=== Section Start ===

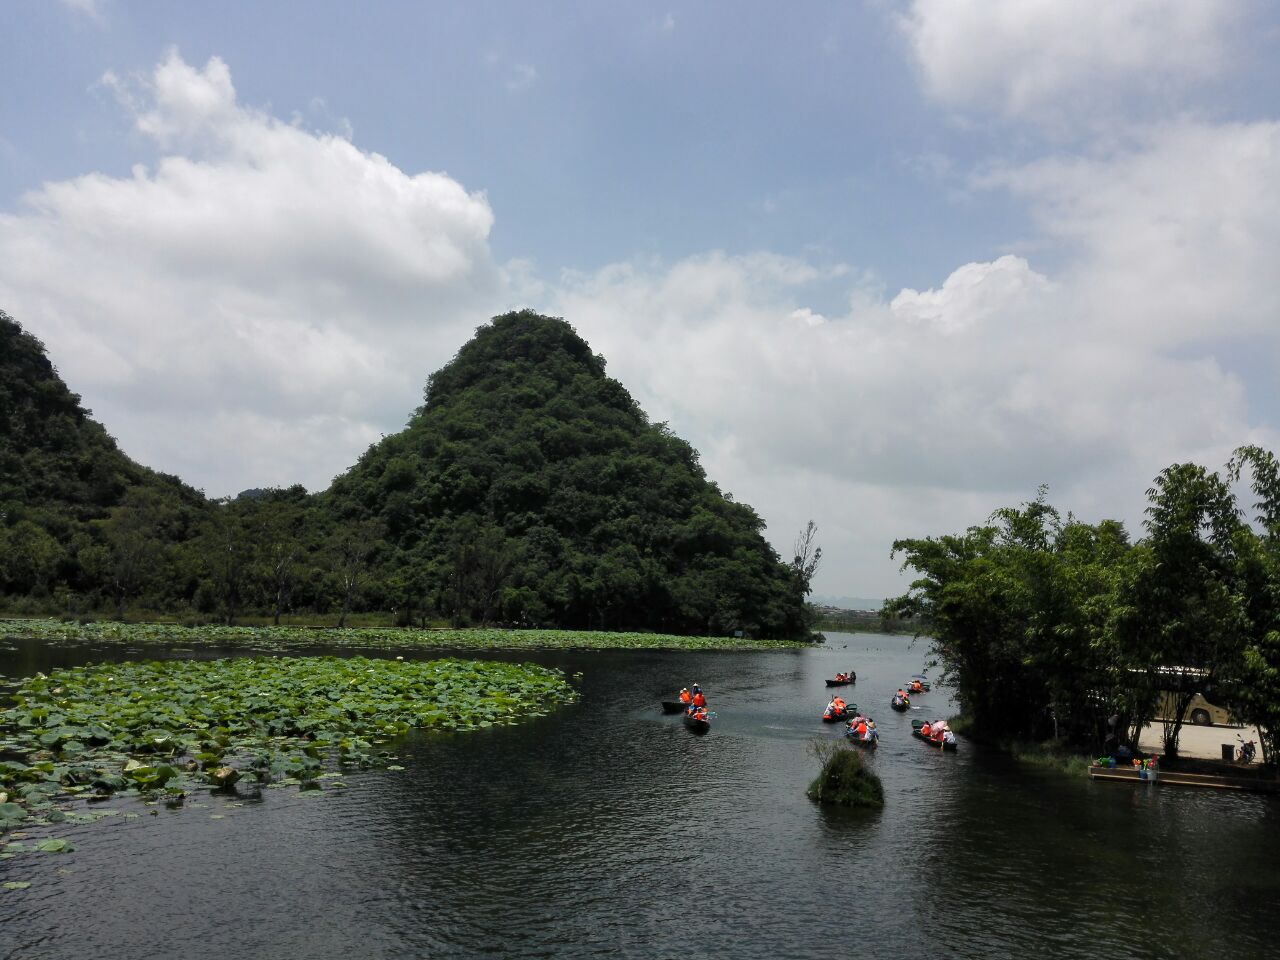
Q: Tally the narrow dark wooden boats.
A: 8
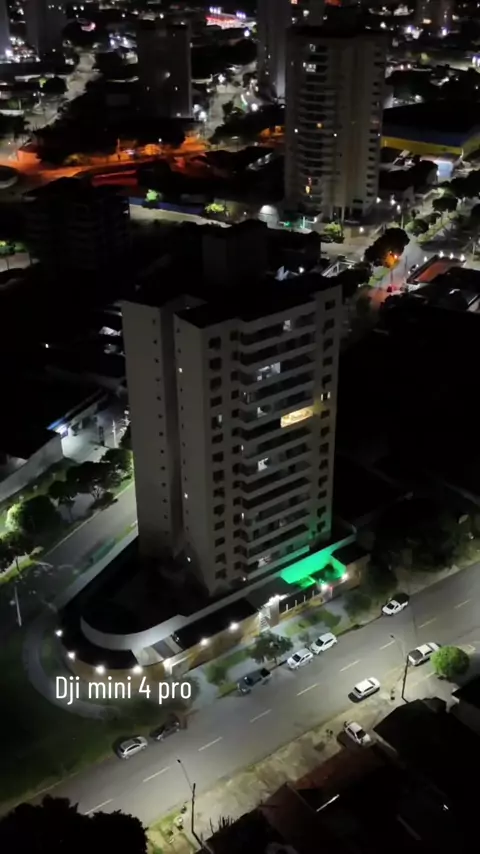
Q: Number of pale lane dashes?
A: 9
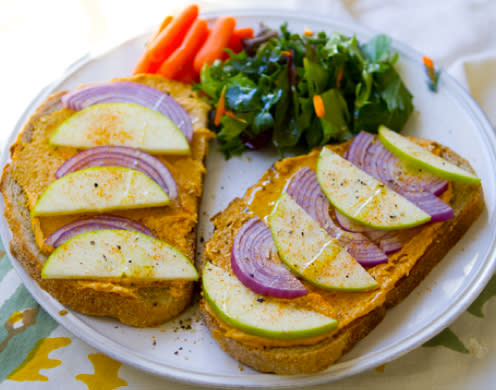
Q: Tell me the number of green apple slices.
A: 7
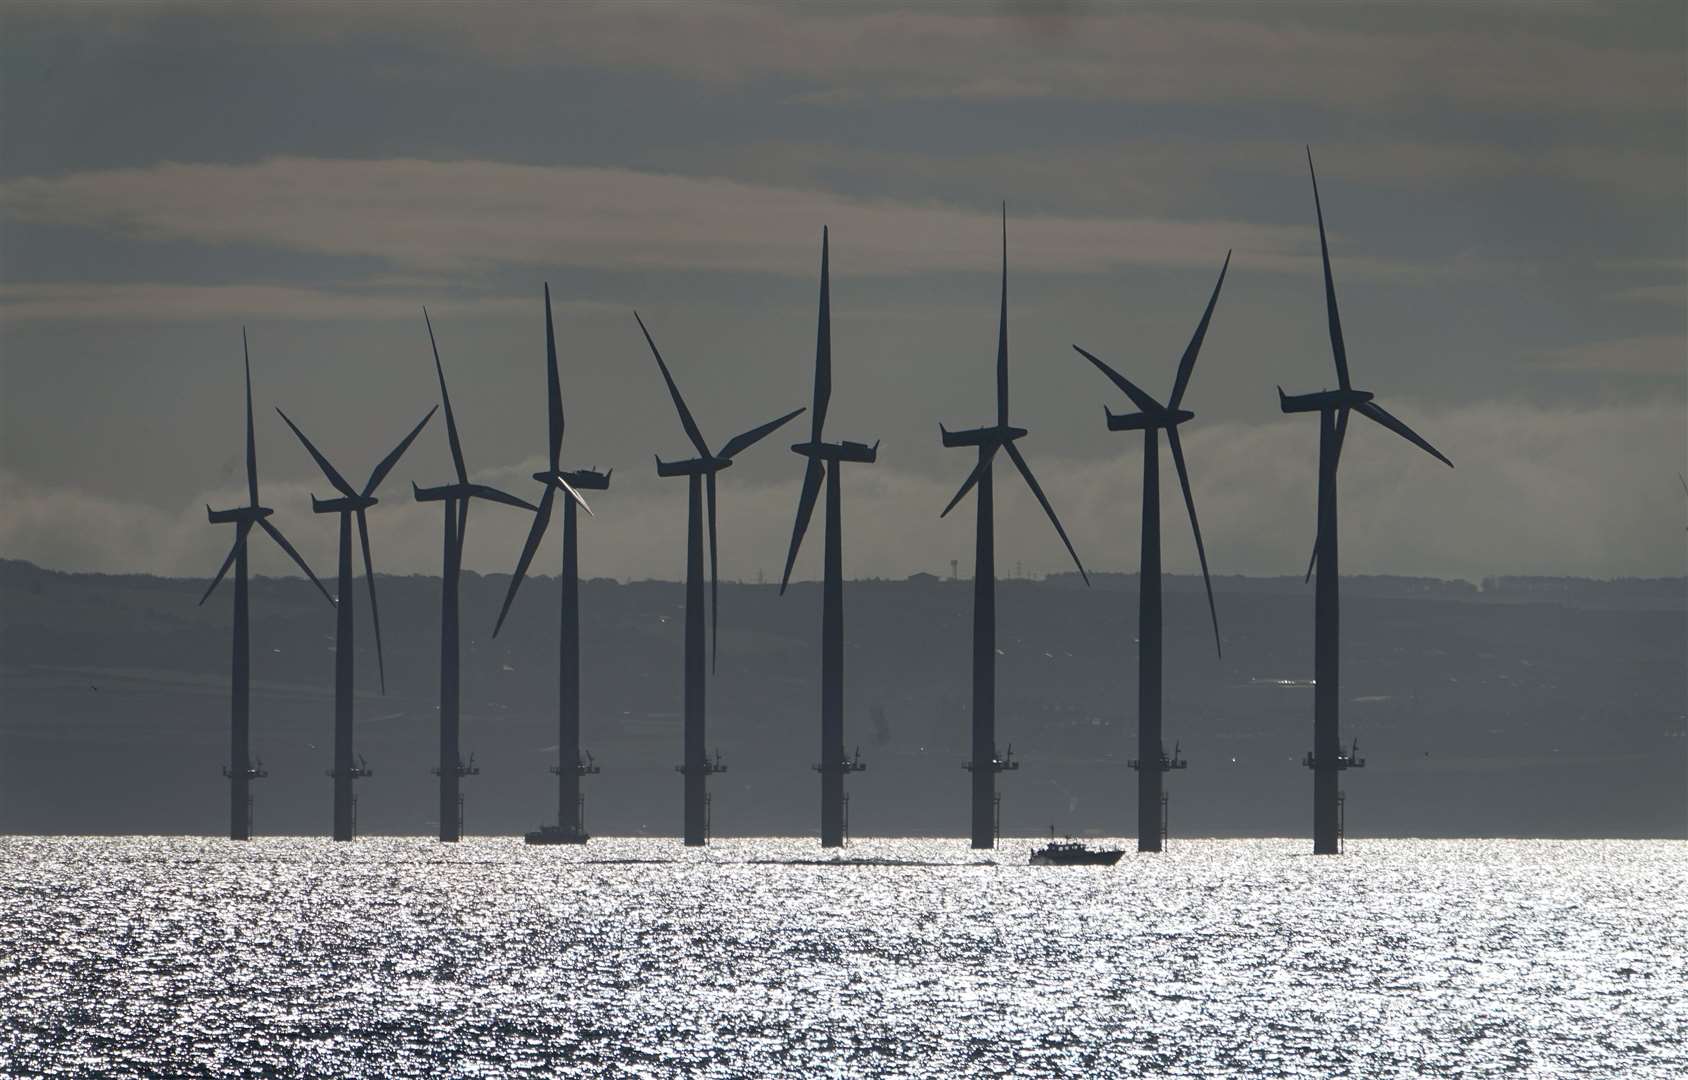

=== Section End ===

What to work on: Output the data above without changes, apart from leaving out the pictures.

Answer space:
Q: Tally the narrow dark wooden boats.
A: 8
Q: Number of pale lane dashes?
A: 9
Q: Tell me the number of green apple slices.
A: 7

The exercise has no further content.